I’m a bit dizzy from this blur of activity, and turn to Professor Fielder to say as much. When Friedrichstrasse 180 was the East German Ministry of Foreign Trade, the most exciting thing that ever happened was probably the time Bavarian politician Franz Josef Strauss came to negotiate a billion-Deutschmark-loan in the last years of the East German state.

"Our university is a new beginning," says Fiedler. "The students are international, our approach interdisciplinary and focused on practical applicability in different areas. Education in Germany traditionally involved particular disciplines – law, economics or sociology – and civil servants would never leave their field, their silo, their entire career.”

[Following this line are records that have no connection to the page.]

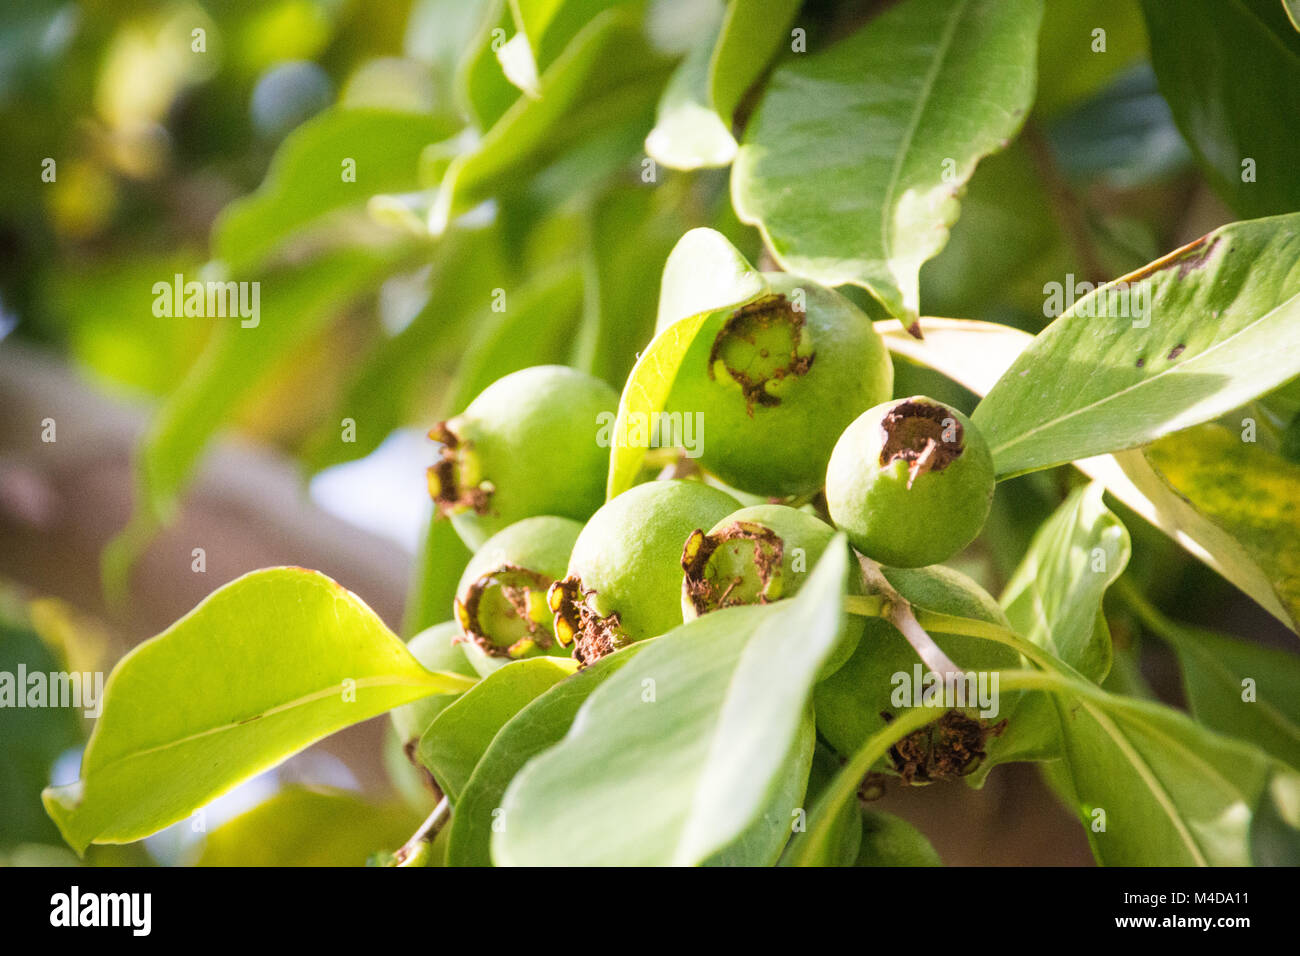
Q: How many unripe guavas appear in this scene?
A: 8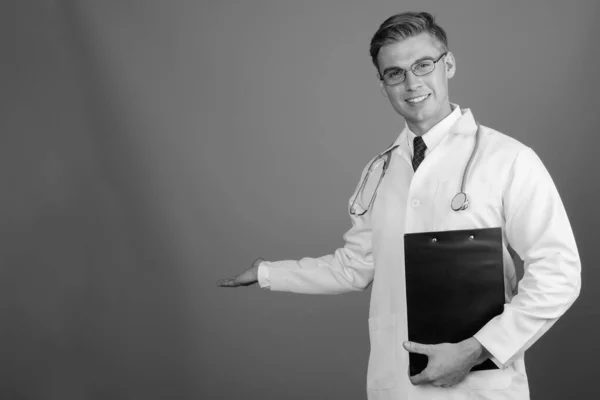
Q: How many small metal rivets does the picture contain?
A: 2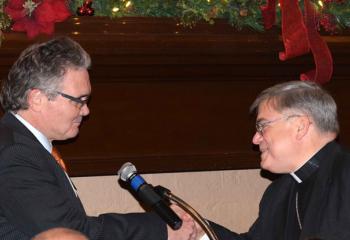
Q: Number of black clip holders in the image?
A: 1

So we're being ruled by bureaucrats who are – figuratively – sitting in silos, in hermetic enclosures in which they ferment in their unchanging ideas and practices?

"Yes and the disadvantages of careers in such silos have recently become obvious – there is too little understanding of the thinking in other disciplines, and generally not enough insight about market dynamics and international networks and competition. But you just have to walk through this school to see what a melting pot it is. It cannot be more global. "

That's true. The school really looks like last December’s Copenhagen summit, except that there are so many women. The public administrators of tomorrow are women – Merkelisation!

Professor Helmut K. Anheier is the new Dean and it feels like he moved into his office about five minutes ago. He's just putting his books in the bookshelves. I lend him a hand with these heavy tomes – "The Cultural Economy" and "Conflicts and Tensions" easily weigh seven kilos each. They describe the global crisis of values, from America via Europe to Asia. Anheier is a professor of sociology, with a focus on civil society studies and philanthropy.

Indeed, he looks like a philanthropist, a bit like Pic, the good-hearted clown from Germany’s famous Roncalli Circus. "We don’t want to train politicians, but lateral thinkers. When our students move on into business, we hope they will take their social responsibility with them. When we teach students political administration, we hope they will become the circumspect and judicious intelligence behind politicians. The party system offers no school of politics other than gaining and maintaining power. That's why we need new schools. "

It’s statements like that which make you want to hug Professor Anheier, but then he’s off take the train to Heidelberg, where he is head of the Center for Social Investment and Innovation. What wonderful institutes this country has of which you know nothing!

I walk back to the third floor, past the students in the Copenhagen seminar and again bump into Professor Fiedler: I still have no idea what "governance" is, I admit. But the school somehow seems surprisingly useful, and I should finally ditch the yellow, neoliberal tie.